Evaporation appoint end cap

The present invention relates to an end cap for an evaporator, and more specifically, to minimize the un-emission phenomenon due to the surface tension of condensate and to perform stable draining by changing the structure of the end cap of the head tank mounted on the lower side of the evaporator. It relates to an end cap for an evaporator.

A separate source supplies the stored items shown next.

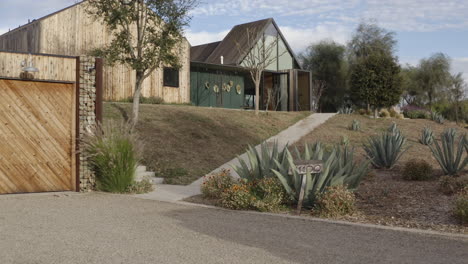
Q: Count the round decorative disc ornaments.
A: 6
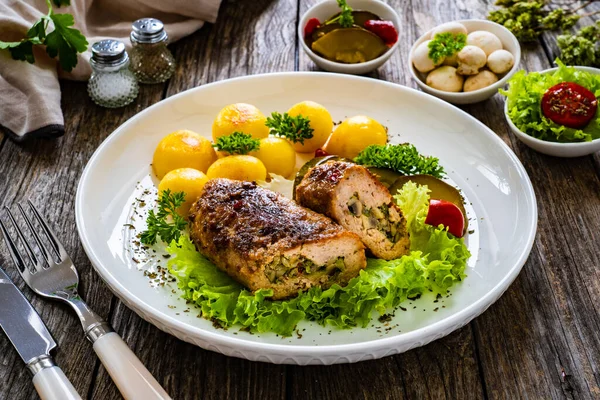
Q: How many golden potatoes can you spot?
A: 7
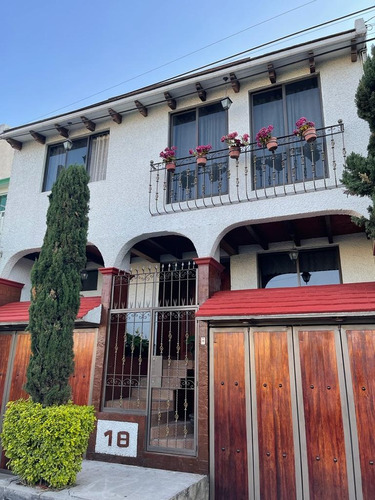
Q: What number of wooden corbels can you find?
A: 12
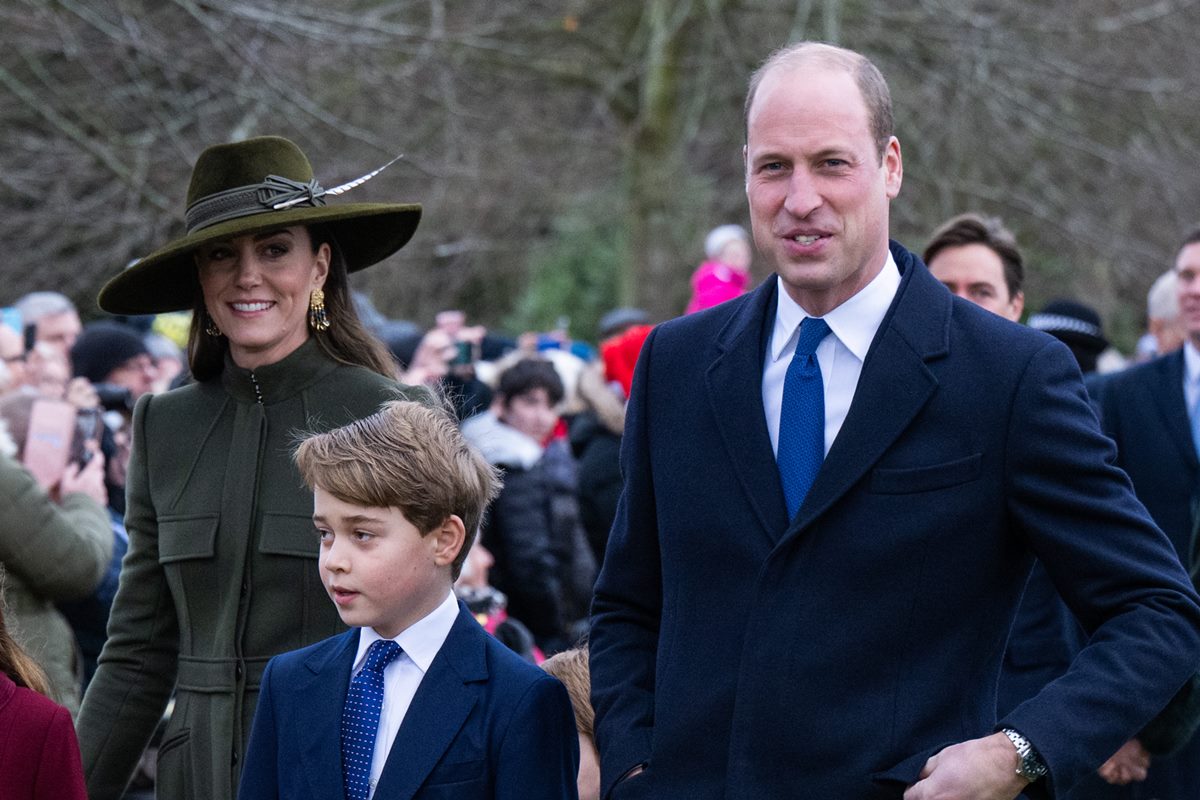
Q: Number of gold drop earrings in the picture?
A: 2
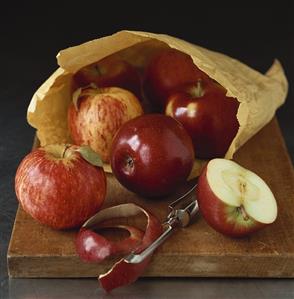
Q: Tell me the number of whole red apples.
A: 6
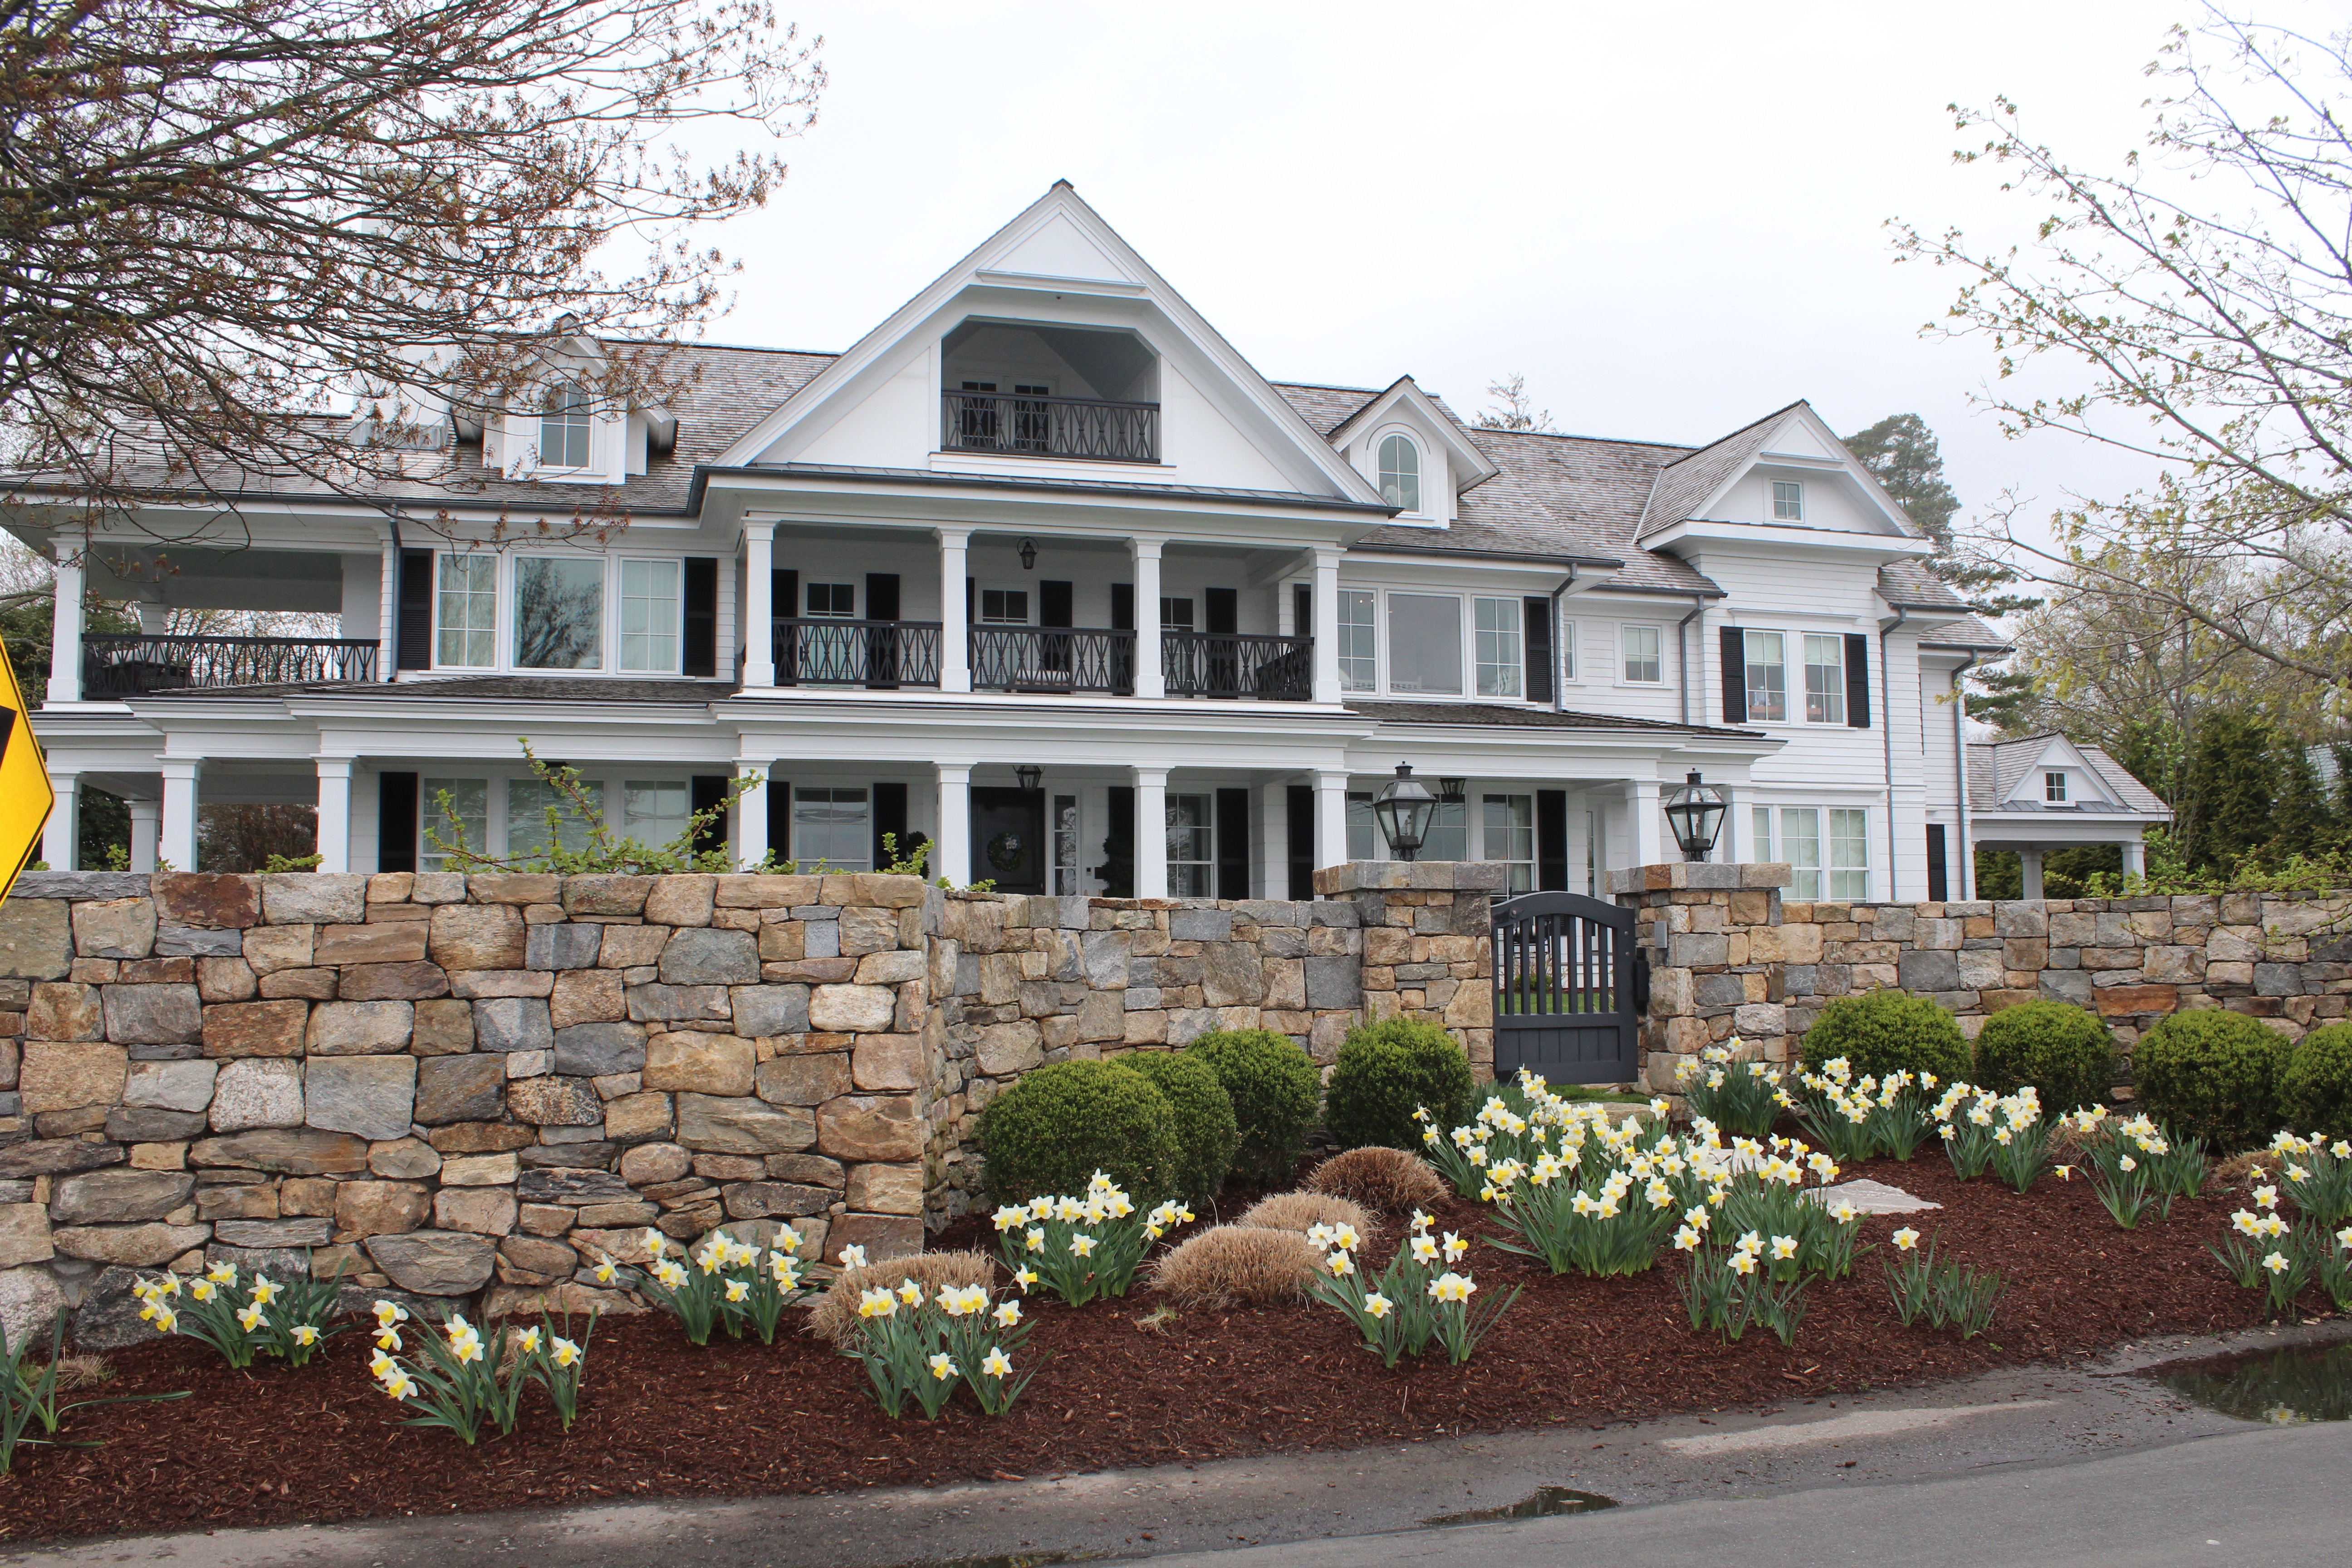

A heat exchanger is a device that transfers heat from a high temperature fluid to a low temperature fluid through a heat transfer wall, and is used in heaters, coolers, evaporators, and condensers.

The evaporator is operated as a part of a cooling device (not shown) together with a compressor, a condenser, and an expansion valve, and when a low-temperature low-pressure refrigerant gas is compressed with a compressor, it becomes a high-temperature high-pressure compressed gas, and the high-temperature high-pressure refrigerant gas is a condenser. It is introduced and cooled by external air to become a low temperature and high pressure refrigerant liquid, and the refrigerant liquid is sent to an expansion valve, and when passing through a small hole of the expansion valve, both pressure and temperature are lowered to become a low temperature and low pressure refrigerant liquid, and the low temperature The low-pressure refrigerant liquid moves along the tube of the evaporator, absorbs heat from the surroundings, and evaporates into low-temperature, low-pressure refrigerant gas.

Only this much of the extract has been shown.